The Guardian - Royaume-Uni | mardi, 4. mars 2008
Le Traité de Lisbonne fait toujours débat à Londres
Mercredi 5 mars, les parlementaires britanniques devront voter un amendement, proposé par les conservateurs, au projet de loi sur la ratification du Traité de Lisbonne. Si cet amendement est accepté, un référendum pourrait avoir lieu.
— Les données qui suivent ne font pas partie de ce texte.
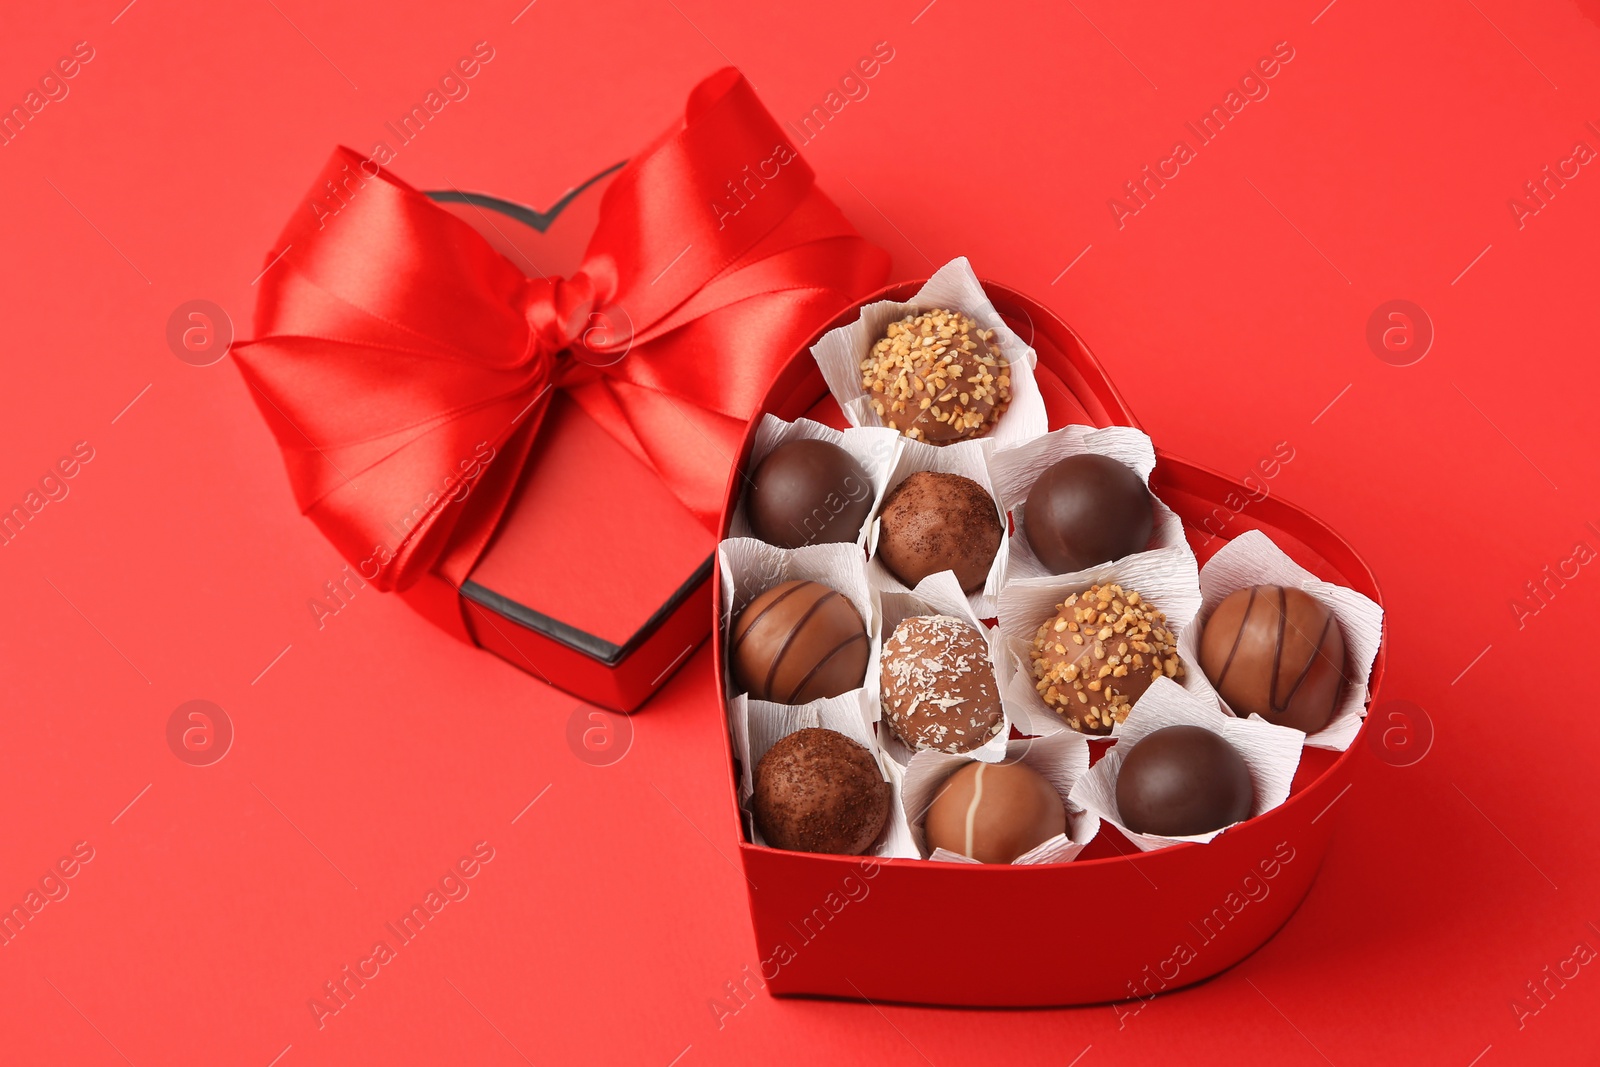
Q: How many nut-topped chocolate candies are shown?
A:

David Clark, un ancien conseiller du gouvernement Blair, commente. "La véritable erreur dans ce dossier était de promettre la tenue d'un référendum, car le Traité de Lisbonne était un document minimaliste et aurait dû être traité comme tel. (...) Qui y a-t-il de mal à demander son avis au peuple ? Sans doute le gouvernement a-t-il changé d'avis [depuis les promesses de Tony Blair de tenir un référendum] car il est certain de perdre ? En vérité, il n'y a rien de démocratique à permettre à un ou deux membres d'un club rassemblant 27 pays de bloquer des changements que les autres souhaitent. Ce que les opposants au Traité de Lisbonne réclament n'est pas la démocratie, mais le droit pour un seul pays de frustrer la volonté générale. Il est compréhensible qu'ils agissent ainsi dans la mesure où tout système véritablement démocratique aurait déjà adopté l'ancienne Constitution européenne, sans avoir à en passer par le Traité de Lisbonne."